At this point, one of the policemen chips in, huddled down into his high-vis jacket. "I don't have much time for bankers," he mutters, gesturing to the palatial RBS headquarters behind us. "They cost so many people their jobs, and the chairman of this place got millions of pounds of pay-off for making his stupid decisions."
Another officer is here on unpaid overtime -- on her 30th birthday. "There's just no money in the force at the moment," she confides. "But it's all right for these guys -- they've got plenty of money. They've got our taxpayers' money!"

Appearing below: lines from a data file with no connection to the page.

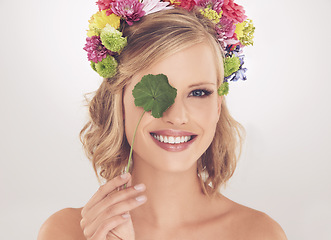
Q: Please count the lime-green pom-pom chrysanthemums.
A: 4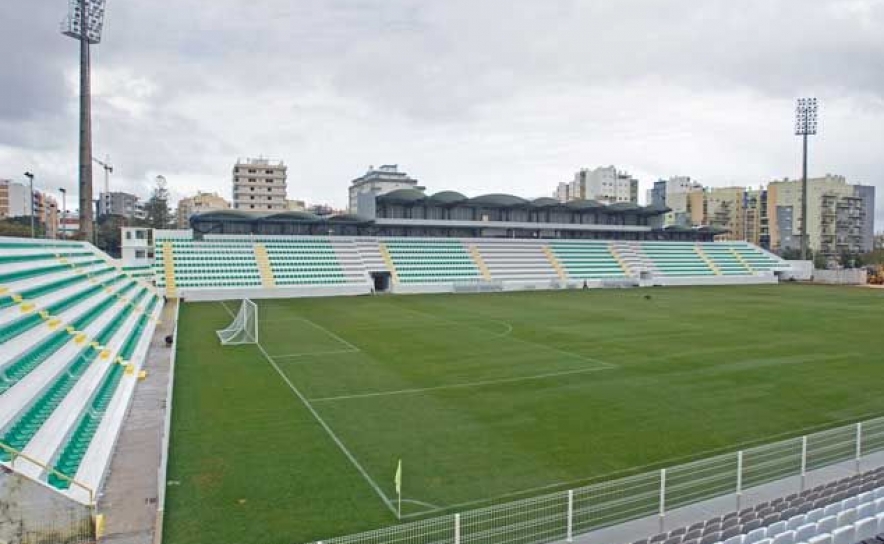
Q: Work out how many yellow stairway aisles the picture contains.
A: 10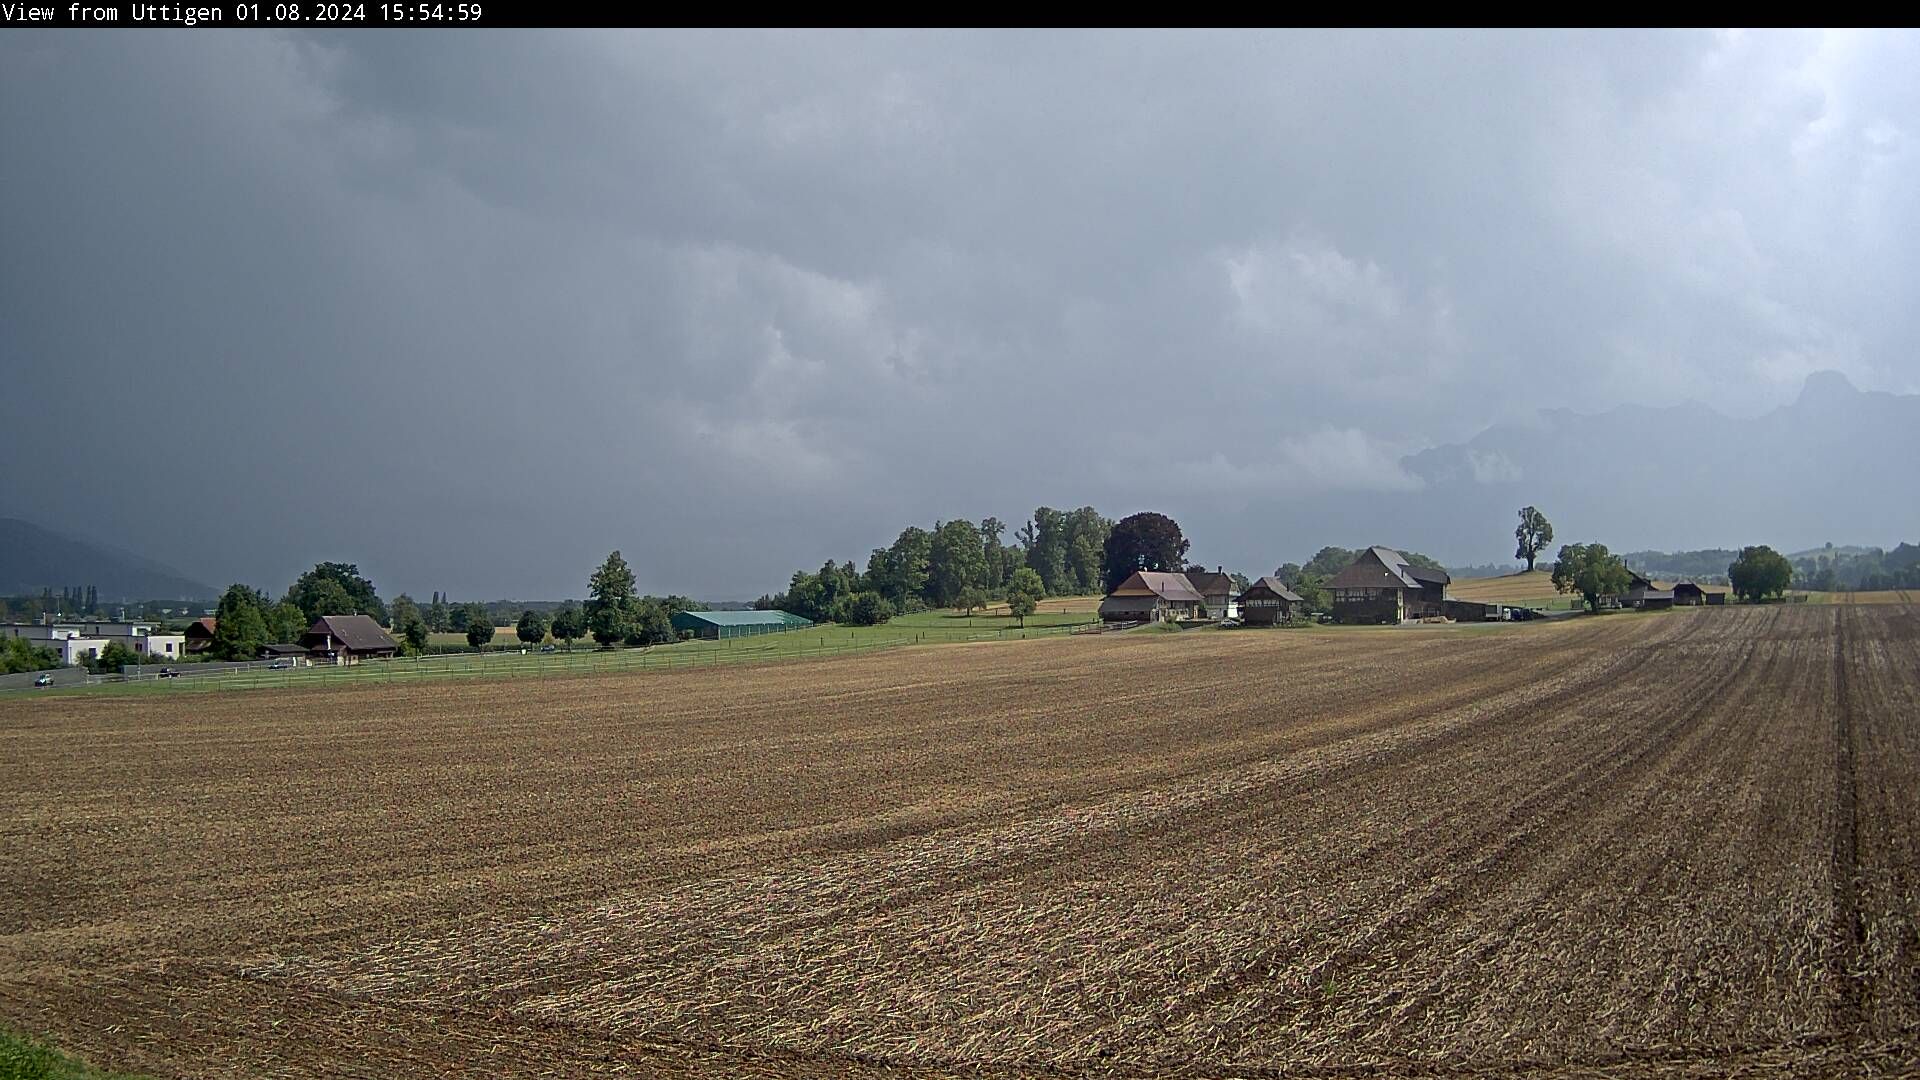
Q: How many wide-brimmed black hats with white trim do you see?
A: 0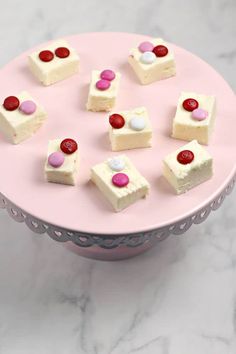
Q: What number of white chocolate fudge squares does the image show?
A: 9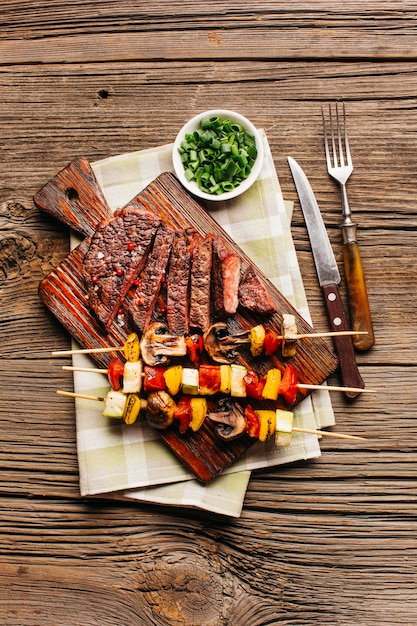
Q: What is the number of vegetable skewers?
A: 3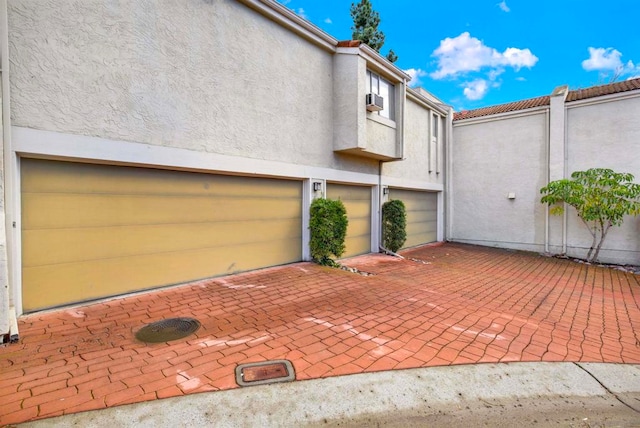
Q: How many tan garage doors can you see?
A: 3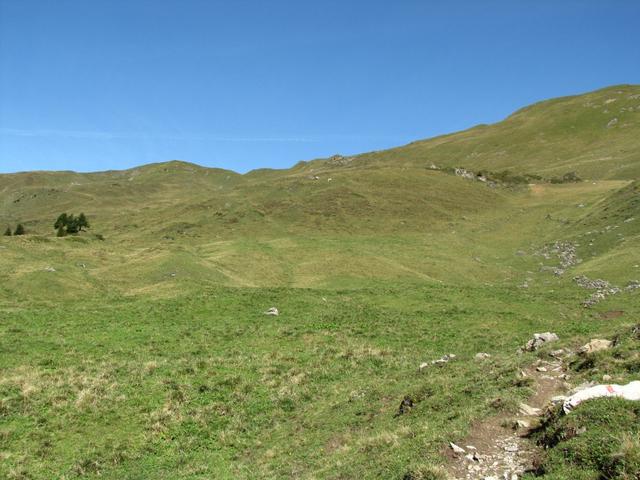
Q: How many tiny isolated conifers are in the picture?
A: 2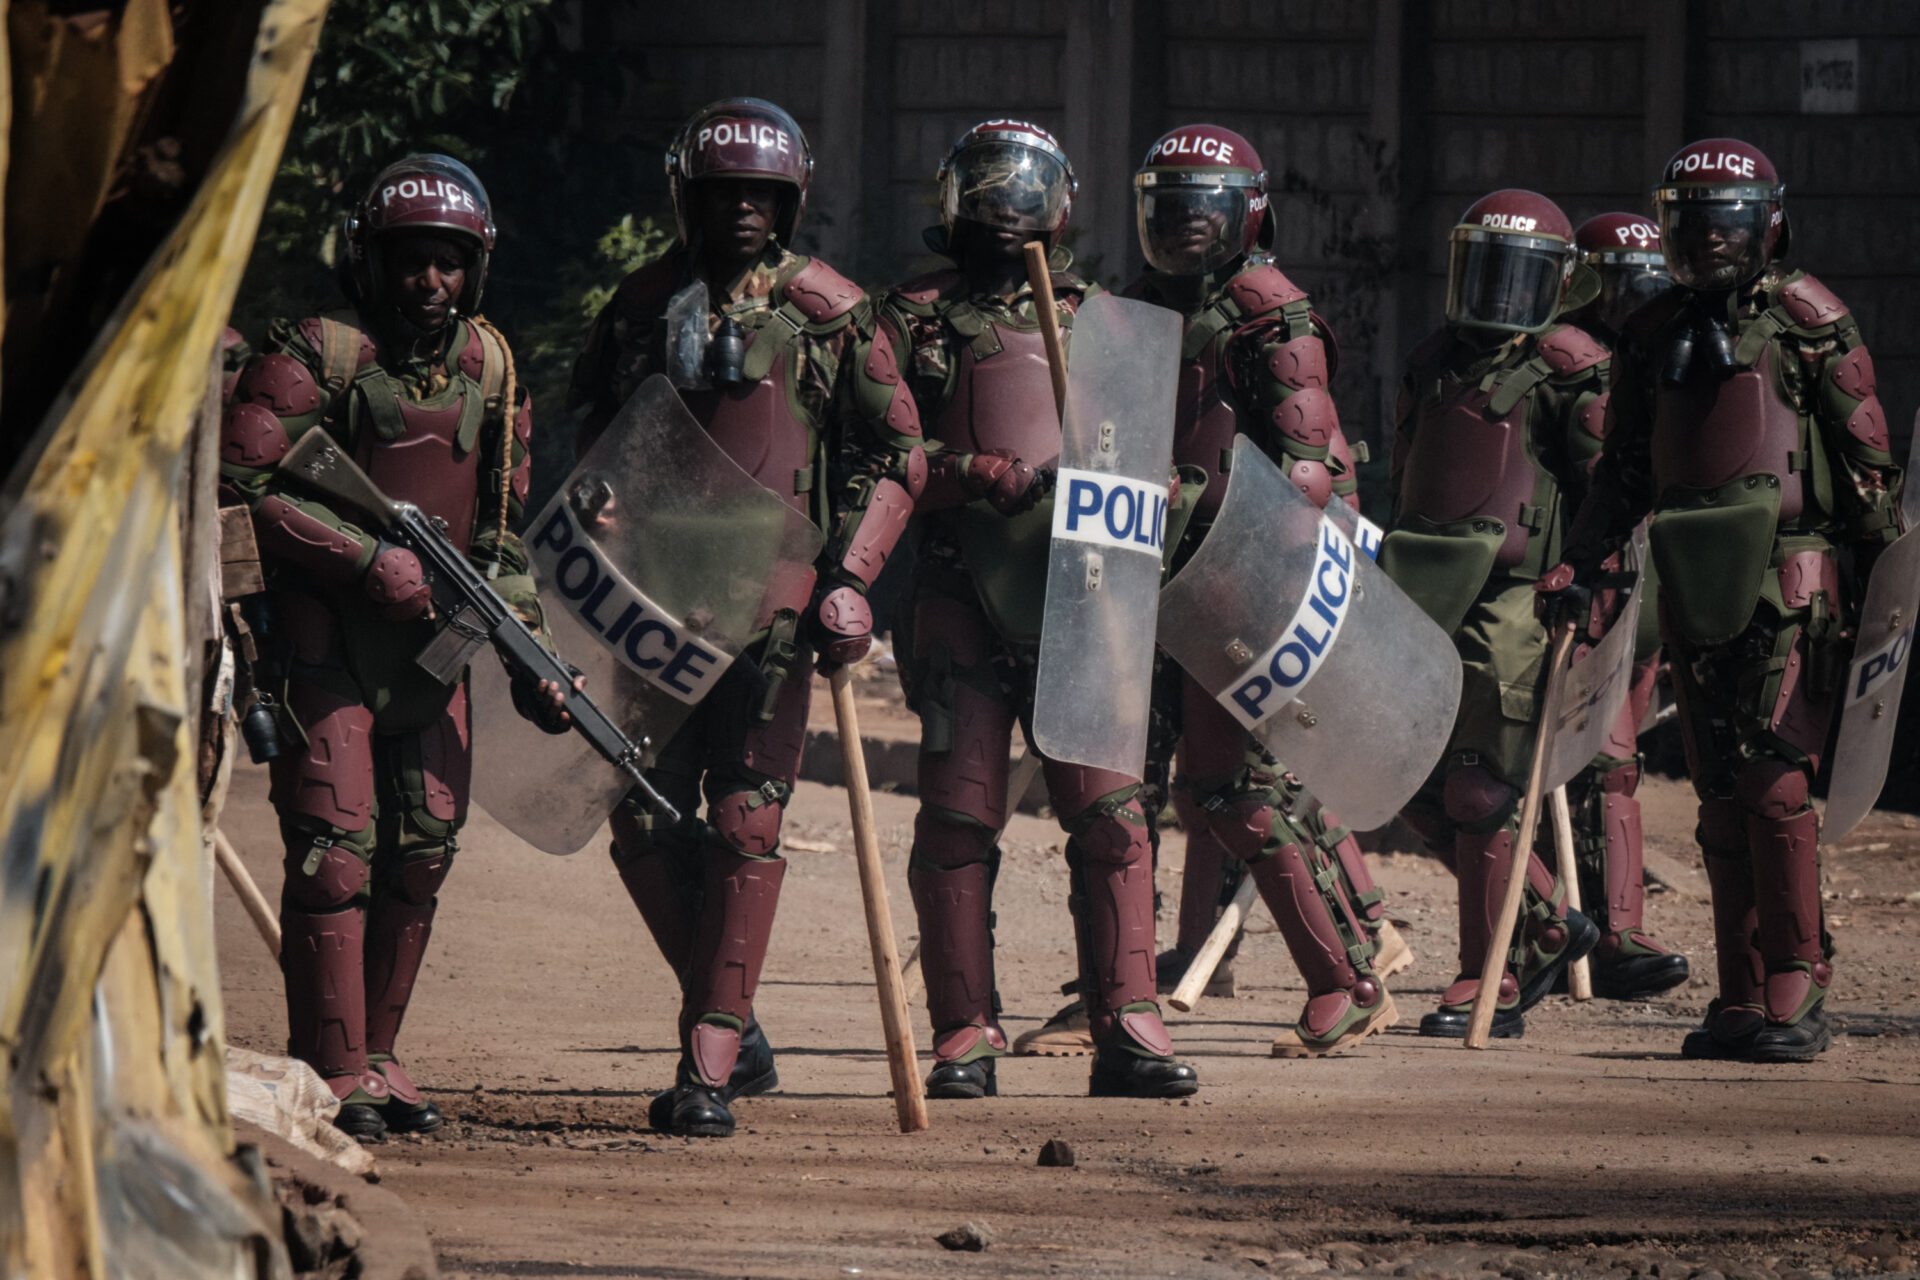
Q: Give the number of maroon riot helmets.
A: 7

As dawn breaks, though, it becomes apparent that whatever the personal opinions of Lothian and Borders Police, they are not on our side. When 100 campers troop across the bridge in green waste-disposal suits to perform a harmless piece of performance theatre, word comes over the comms system that the force has imposed a Section 60 order over the entire camp -- allowing them to stop and search the protesters at will. Nearly everyone gets frisked on their way back, including those carrying small children.
The press may not be taking the climate campers seriously as a threat to the foundations of the financial hegemony, but they've certainly put the wind up the coppers. With murmurings of a huge action in the works for Monday, the police presence is being stepped up. Meat wagons are visible through the trees, and the atmosphere over our lentil-based lunch is sombre, punctuated by lectures from the volunteer legal observers.
Making my way with trepidation to the horrendous compost toilets, I console myself with the thought that, whatever their idiosyncracies, the climate campers are definitely serious about this shit.